Professor Zhang, willkommen an der ETH
Ce Zhang ist seit dem 1. September 2016 als Tenure-Track-Assistenzprofessor am Departement Informatik tätig. Zuvor war er Postdoktorand an der Stanford University, California, USA. Seine Forschung beschäftigt sich mit Datenbanken, Datenverarbeitung, maschinellem Lernen und der Datenwissenschaft, wobei er konventionelle Themenbereiche der Datenbanken und des Information Retrieval mit den neuen Methoden des maschinellen Lernens verbindet. (Englisch)
We welcome you at ETH, Prof. Zhang. What led you to decide to begin a professorship at our university? Please describe your initial impression of ETH when you came here for your interview.
Thank you! I am looking forward to starting the next phase of my academic career here at ETH. My first impression of ETH, to be honest, was how beautiful it is. The day before my interview was a very sunny day, and when I stood on the terrace of the main building that overlooks the lake and the old town, the view was just breathtaking. During my interview, I found all the characteristics that I was expecting from a top university and a top computer science department. There are leading researchers in almost all the subfields of computer sciences. I was excited about the collaborations I could conduct here at ETH. My student meeting also went really well, and I was impressed by the students’ competence and enthusiasm for what they are doing. Another impression is the top-down push for data sciences, such as the data science initiative in Switzerland. These efforts will definitely attract more students with research interests that match with what I hope to achieve. All of this makes me very excited about the opportunity to join ETH as a junior faculty member. So here I am!

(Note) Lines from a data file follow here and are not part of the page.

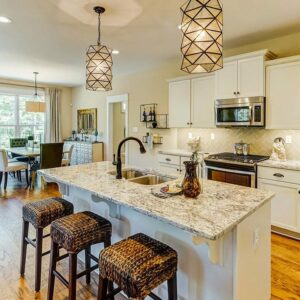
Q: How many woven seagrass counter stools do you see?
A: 3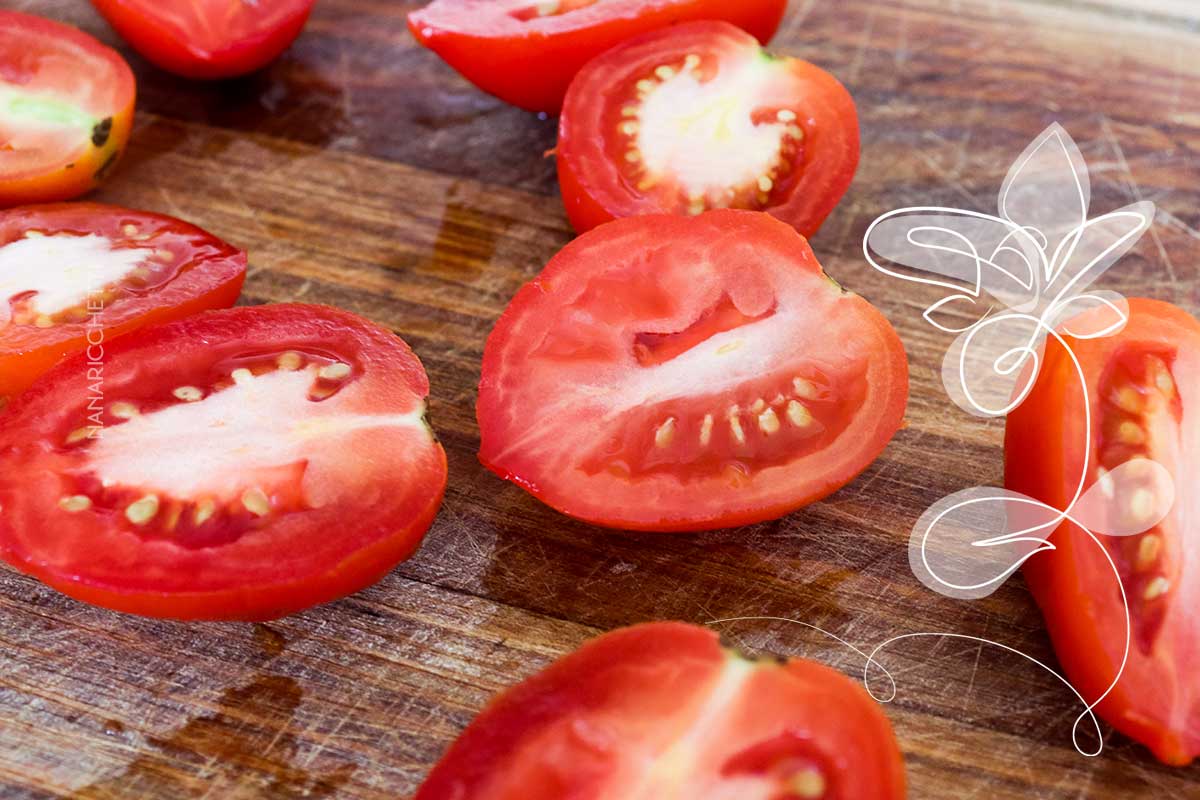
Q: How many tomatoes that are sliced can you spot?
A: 9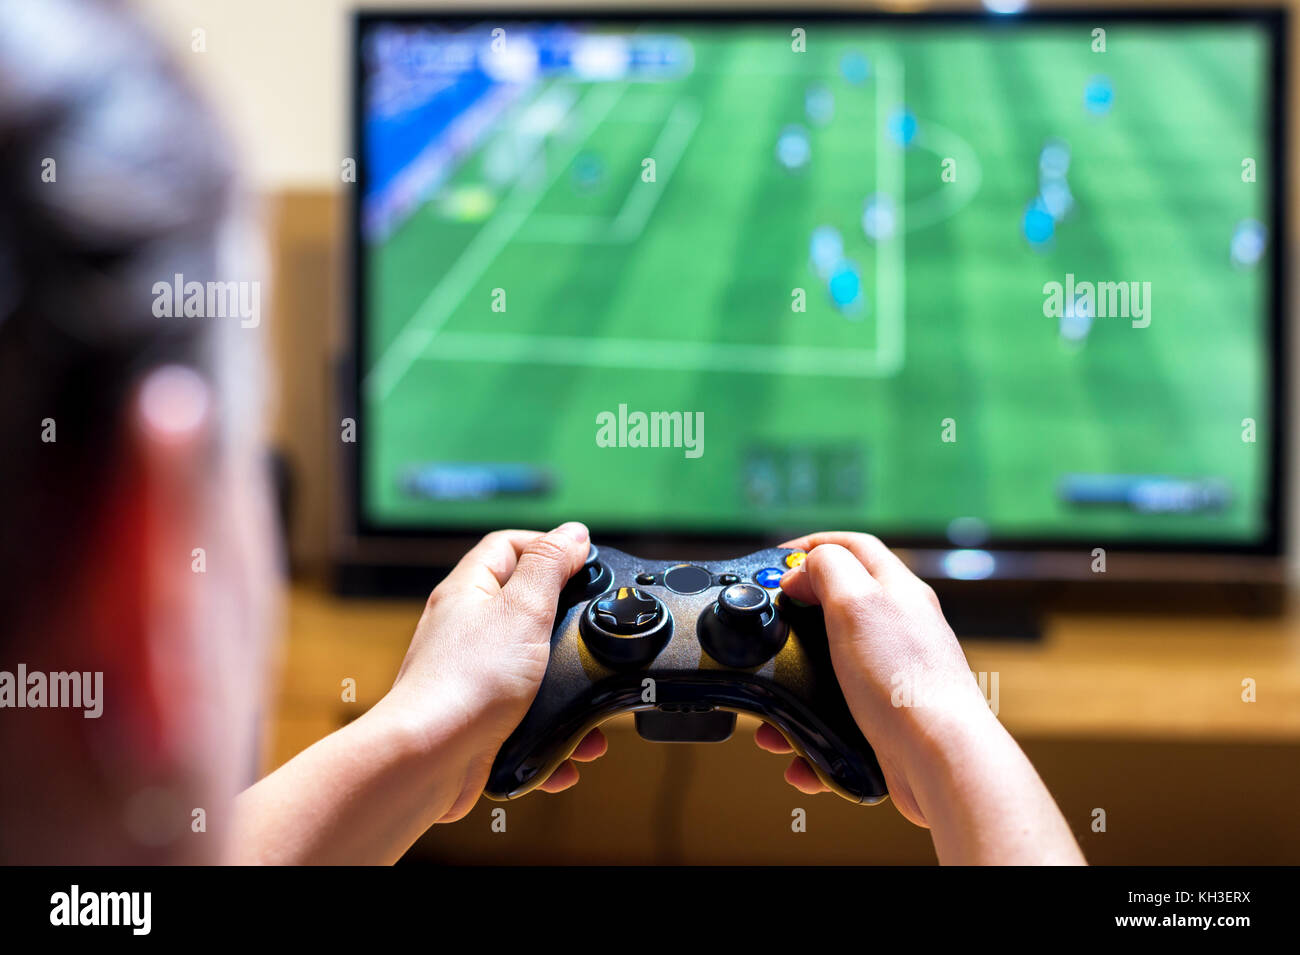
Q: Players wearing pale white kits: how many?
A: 8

How do you intend to bring in your background and experiences to strengthen our department?
I hope to be the bridge connecting three existing strengths of ETH: the system group, the machine learning group, and scientists in other departments such as biology, pathology, and social sciences. Computer science is a relatively young field compared with many other physical and social sciences. However, it never stops reshaping the way that scientists in other domains look at their own problems through the “computational lens.” Recently, there have been advances in a range of fields, which I believe will enable the next exciting wave of such reshaping. Machine learning techniques have been improved significantly, and we see in many applications an automatic algorithm become competitive to human quality. Hardware has become much faster, greener, and cheaper, and human-computer interaction techniques have matured significantly. We can start thinking about how to build not only a data system but also data science ecosystems, frameworks, and interaction models to help other physical and social sciences. These types of interaction have existed at ETH for a long time already, and I hope I can further strengthen them.

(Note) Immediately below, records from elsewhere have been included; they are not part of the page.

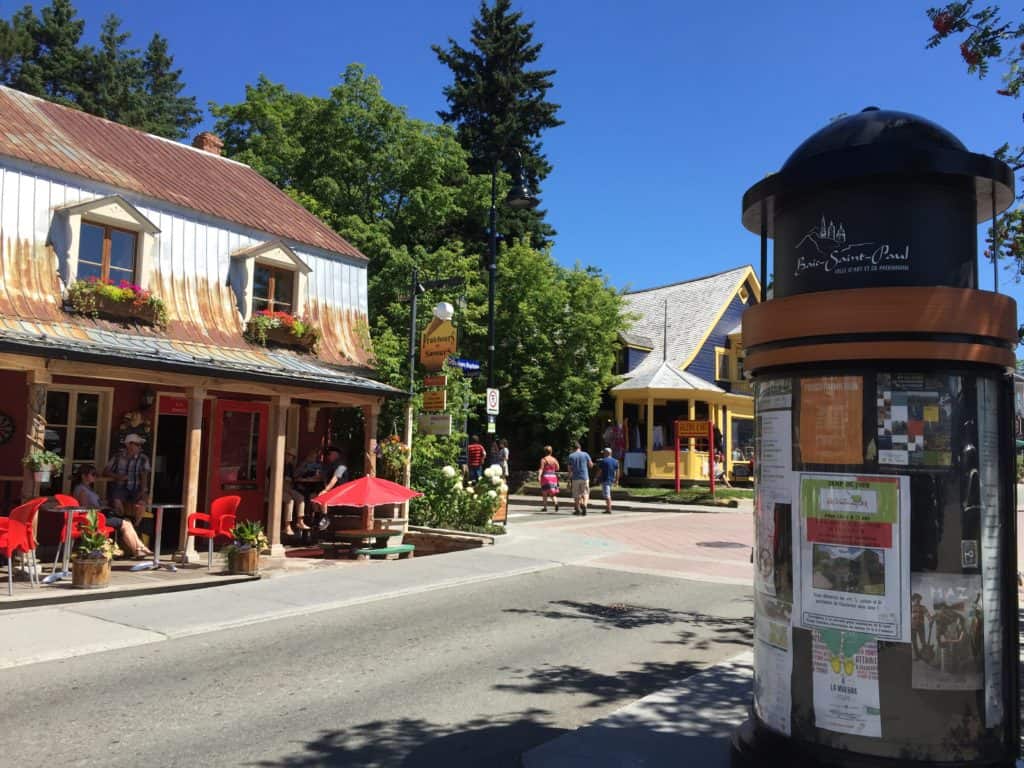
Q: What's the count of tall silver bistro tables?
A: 2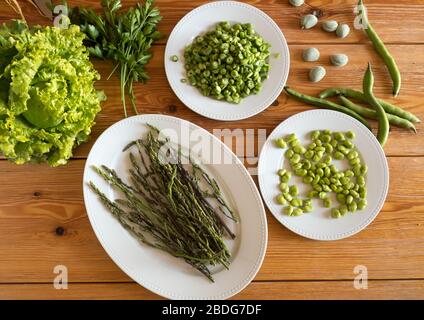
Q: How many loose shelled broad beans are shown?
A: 7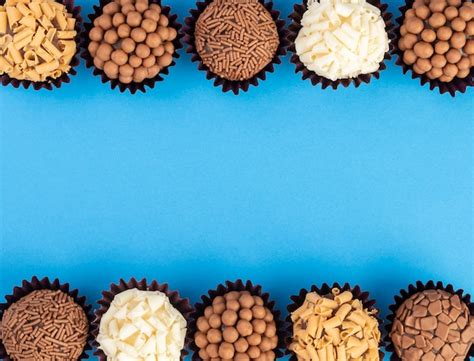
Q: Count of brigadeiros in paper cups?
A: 10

What are your current research interests?
Right now, one important problem in data science is that many of the techniques needed to unleash the next big thing are available but still far from accessible. For example, just last month, we published a paper in Nature Communications that described how we can build an automatic algorithm for lung cancer diagnoses that can often match the accuracy of experienced pathologists. The technique we employed is quite standard from a machine learning point of view—classifier, feature engineering, etc. But it still took our collaborators, who are pathologists and medical doctors, a considerable amount of time to put these together in the current ecosystem of data processing. In this case, the enabling technique is available but not accessible enough to our pathology collaborators. My current research interest is to understand—and try to close—this gap between the availability and accessibility of machine learning techniques. Of course, there will always be a gap, but can we make our current machine learning ecosystem much easier to use? I hope my research can answer this question. I expect that my research group will continue working with experts in diverse domains to build data-driven applications, extract common patterns from these applications, and build generic platforms and systems to support them that are faster, greener, more scalable, and more user-friendly.
How do you feel your teaching style can benefit our student population?

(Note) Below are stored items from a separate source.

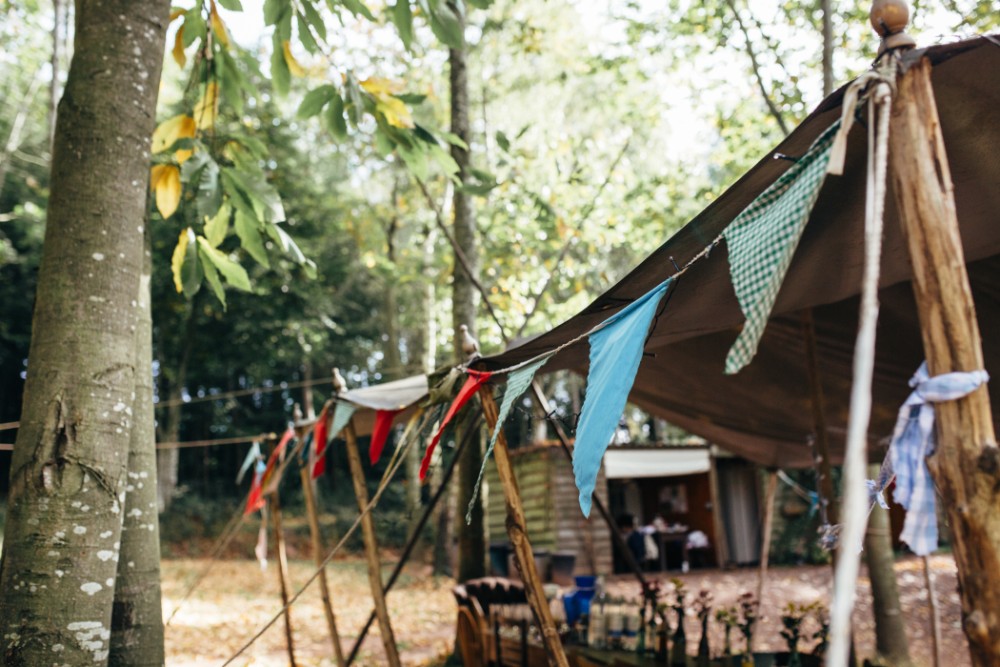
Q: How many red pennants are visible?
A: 5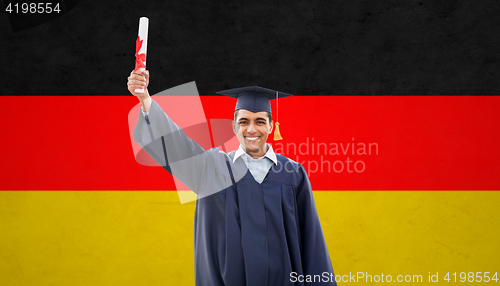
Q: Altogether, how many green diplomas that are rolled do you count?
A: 0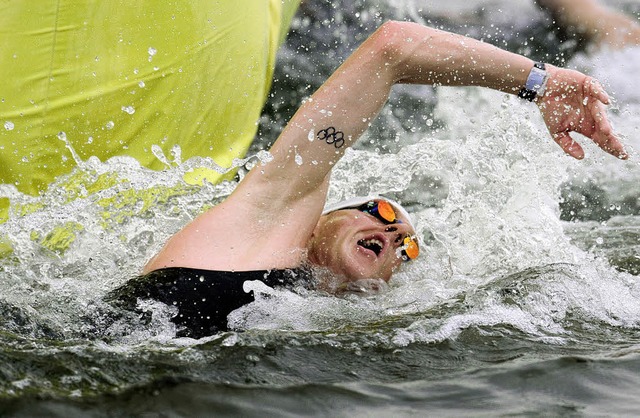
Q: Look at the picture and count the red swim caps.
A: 0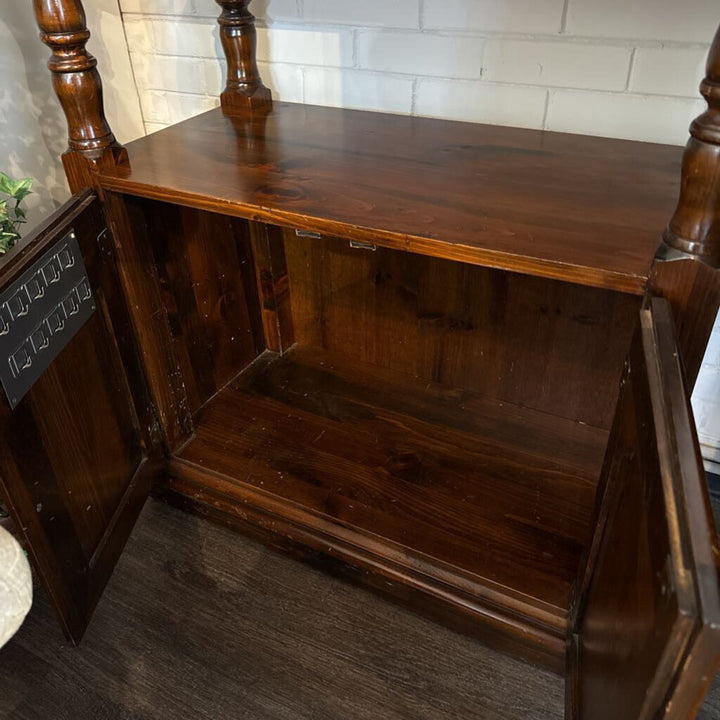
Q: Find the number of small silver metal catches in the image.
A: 2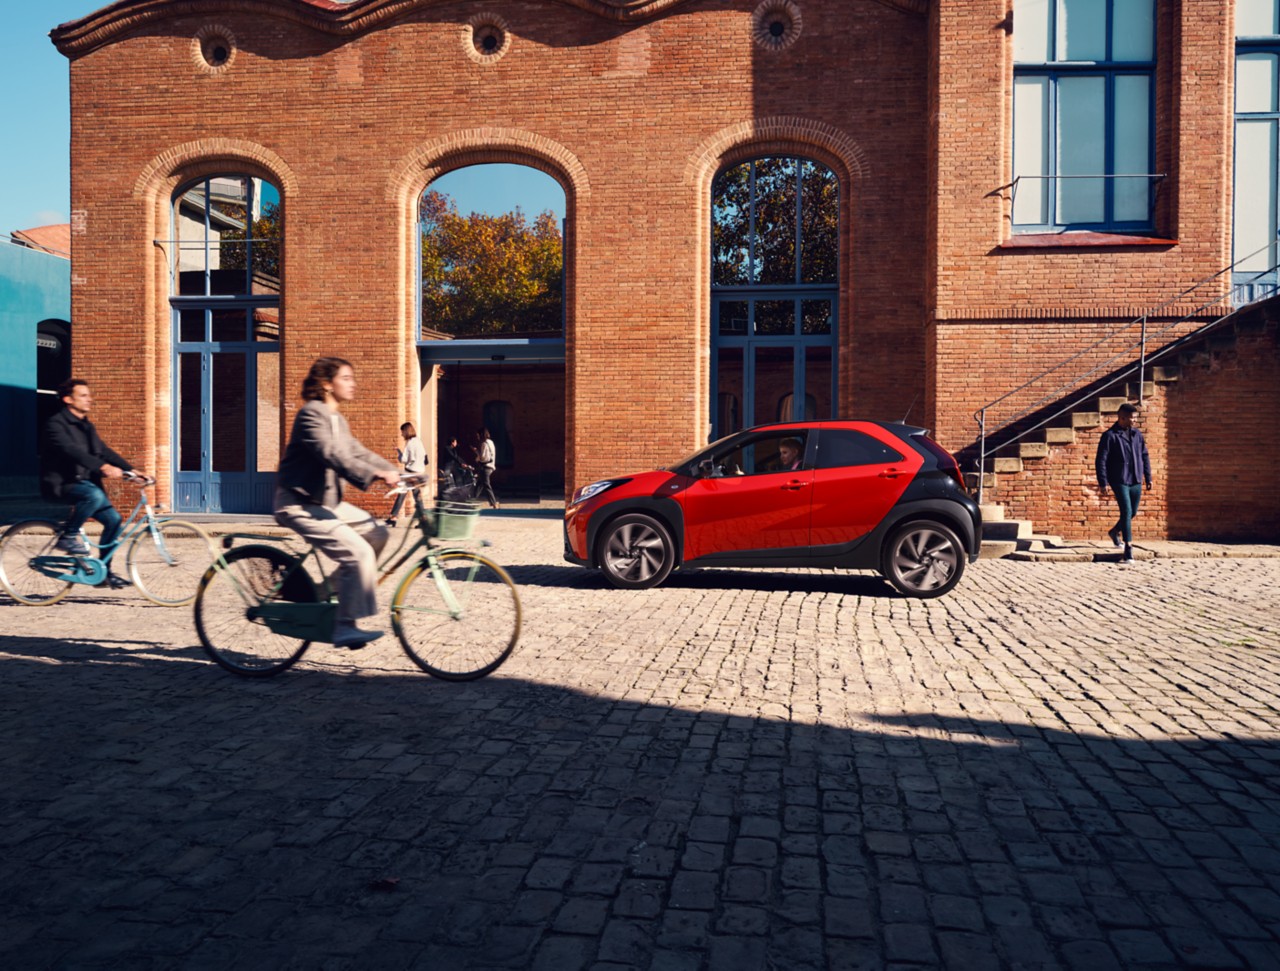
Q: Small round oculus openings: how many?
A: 3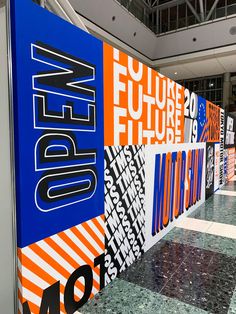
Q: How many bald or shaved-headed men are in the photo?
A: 0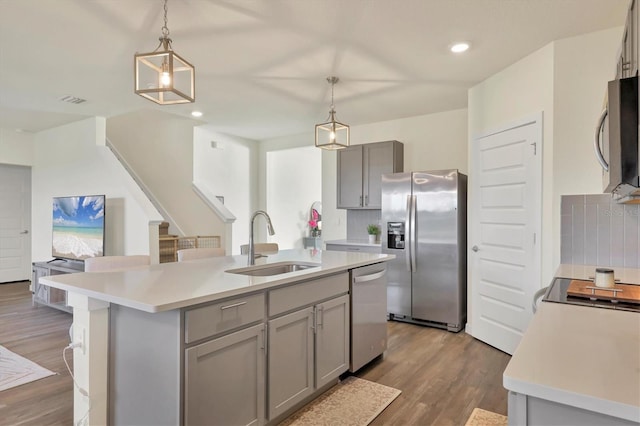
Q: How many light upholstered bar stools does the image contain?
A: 3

For classroom teaching, I believe that it is important for students to not only understand the technique itself but also how such a technique already helps or could help a real application. In my opinion, understanding the interaction between the application and the technique is very important, and ETH has a long tradition of emphasizing this interaction. I hope my experience in working with a range of domain scientists could provide some new examples for students.
What do you look for in a doctoral student who wants to work under your supervision?
Doing research is fun! My greatest hope is that my students share the enthusiasm and passion for research. I would hope they keep a clear career goal in mind, are willing to work as hard as they can, and have fun while making it happen! I was very lucky as a PhD student that my advisor put me in a position where I could work closely with a range of domain scientists, such as palaeontologists, geologists, biochemists, pathologists, and so on. This experience shaped the type of research that I want to do. As an advisor, I will try my best to create the same kind of environment and opportunity for my students. In return, I hope my students are willing to go the extra mile in understanding these applications and domains, feel the pain and frustration that our users are experiencing, and think hard about how we, as computer scientists, can help. I am confident that all ETH students have the technical competence to succeed. So the important thing is to make sure we have a matching research interest and shared vision for data systems as a major driving force of our time in making the world a better place. On my homepage, I have put a list of more than ten example topics that I am excited about to help potential students know my interests better.